I had heard rumblings about a gay pirate TV show — my biggest mistake was that I didn’t act immediately. But you’ll have to forgive me: I didn’t know that “Our Flag Means Death” would be a show like nothing I had ever seen before.
I suppose, too, that I was wary of plunging headfirst into the show because, well, I’ve been burned before. Unfortunately, when a TV show is described as “gay,” that usually means that it has a few moments that a Queer audience could read as gay, that a single Queer relationship is involved — usually a short-lived one — or that it Queer-baits with no actual satisfaction at the end of the road.
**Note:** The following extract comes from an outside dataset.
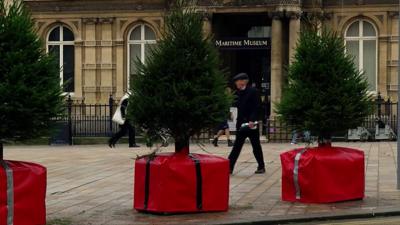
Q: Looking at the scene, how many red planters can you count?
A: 3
For the first few episodes of the 10-episode first season, I held my breath, wondering if that would be the case with “Our Flag Means Death.” It wasn’t.
Executive-produced by Taika Waititi, “Our Flag Means Death” — loosely based on real-life pirates Stede Bonnet (Rhys Darby, “Guns Akimbo”), who left regular life behind to try his hand at this completely new profession, and Blackbeard (Taika Waititi, “Jojo Rabbit”) — watches the duo fall for one another in a slow burn. For the first three episodes, the camera refuses to give the audience a glimpse of Blackbeard, offering instead angled and fuzzy shots that leave him to the imagination of the viewer. When Blackbeard emerges in all his glory at the end of episode three, finally becoming an active presence in the plot rather than a mirage, it’s clear that sparks are flying between the two captains and that Queer love might be born.
As the tension builds, audiences are treated to picnic scenes, lingering touches and longing gazes in the moonlight until the unlikely couple seals it with a kiss at the end of episode nine. Blackbeard, referring to himself in the third person, gazes off into the horizon before proclaiming, “You make Ed happy,” and gently pulls Stede toward him. When their lips part, Stede responds with a smile, “You make Stede happy.” I could hardly believe what I was seeing.
In an interview, Waititi was asked about bringing what’s often left to be Queer subtext into the forefront, and he reemphasized the importance of committing fully. The relationship between Stede and Blackbeard isn’t a bromance, “This is romantic. It’s a romance,” said Waititi.
I already feel spoiled enough, but Stede and Blackbeard aren’t the only Queer relationship in “Our Flag Means Death”. Kind-hearted crew member and big teddy bear Oluwande (Samson Kayo, “Bloods”) pines after his fellow crew member Jim (Vico Ortiz, “The Syed Family Xmas Eve Game Night”), a non-binary pirate thirsty for revenge, from the very beginning. Oluwunde initially protects Jim from having their identity discovered and is unable to sleep in the room they shared when they’re gone. Stede’s patient scribe Lucius (Nathan Foad, “Newark, Newark”) also has a sweet committed relationship with crew member Black Pete (Matthew Maher, “The Outside Story”) that the show just wouldn’t be the same without. The relationship between Stede and Blackbeard might be central, but Queer love isn’t an exception in this story. It’s the norm.
The series has spawned endless fan art, specifically Queer fan art. It’s not the first show to inspire artists online to create their own illustrations, but something is notably different here. The moments of Queer love that artists depict are often a fantasy, something they wish they could see on television but are left to imagine for themselves, but this time we actually got to see them on screen.
“Our Flag Means Death” is satisfaction after years of Queer-baiting, funny in ways you often don’t see coming and relentlessly sweet. We can only hope with all our hearts for a second season, and that other series’ are paying close attention.